--- START ---

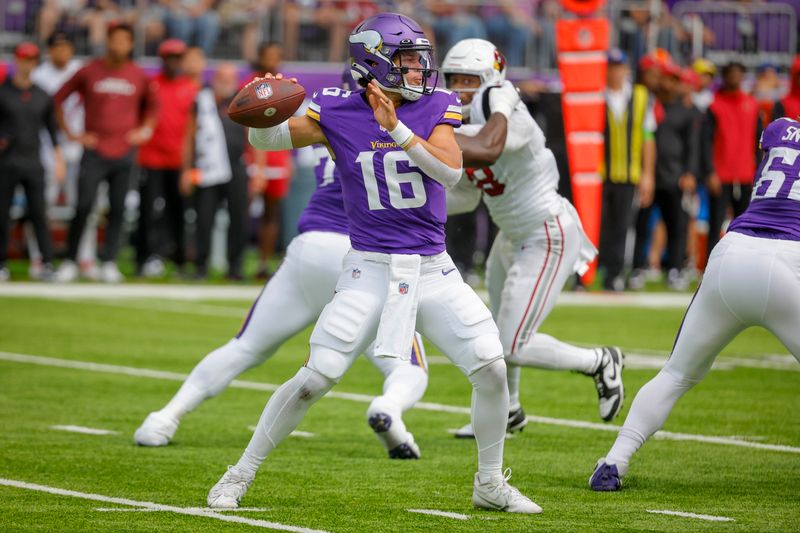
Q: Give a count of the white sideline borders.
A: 1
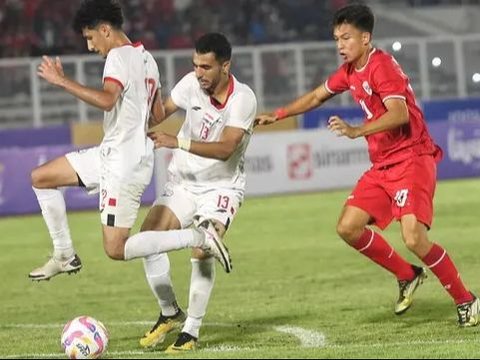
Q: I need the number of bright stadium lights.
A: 3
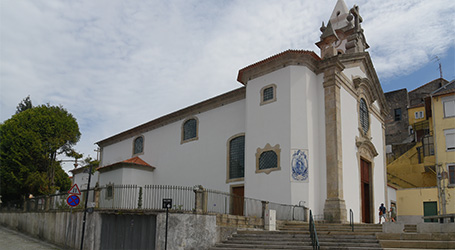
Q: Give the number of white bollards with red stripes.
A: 0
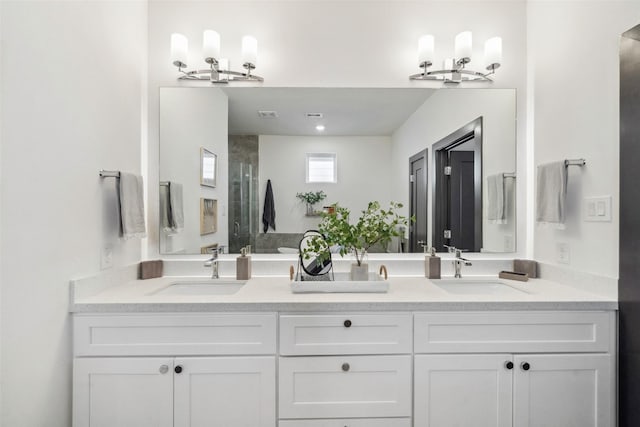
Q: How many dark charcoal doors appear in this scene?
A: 2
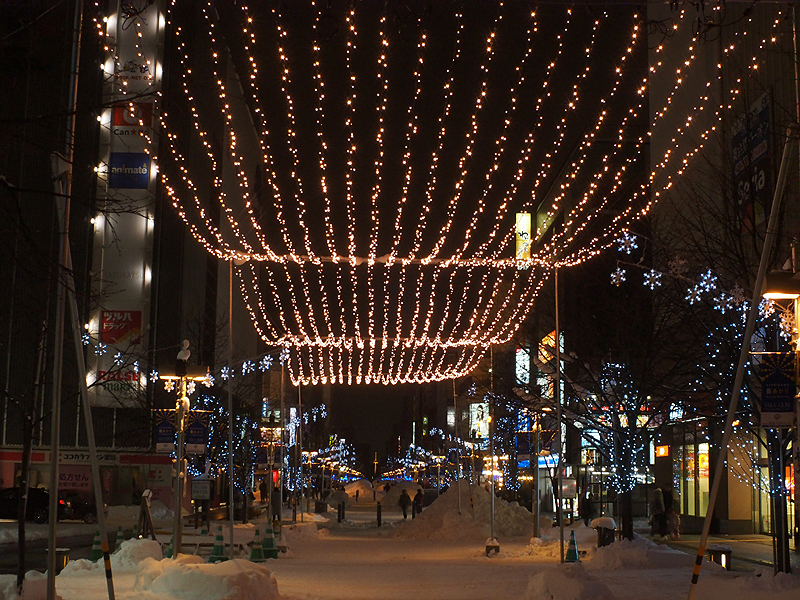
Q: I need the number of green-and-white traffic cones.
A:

--- END ---

DIRECTIONS:
Word for word, set down the lines from the line with "Q: How many" through the last line of the entries, and nothing else; the pictures stay out.

ANSWER BOX:
Q: How many dark charcoal doors appear in this scene?
A: 2
Q: I need the number of green-and-white traffic cones.
A:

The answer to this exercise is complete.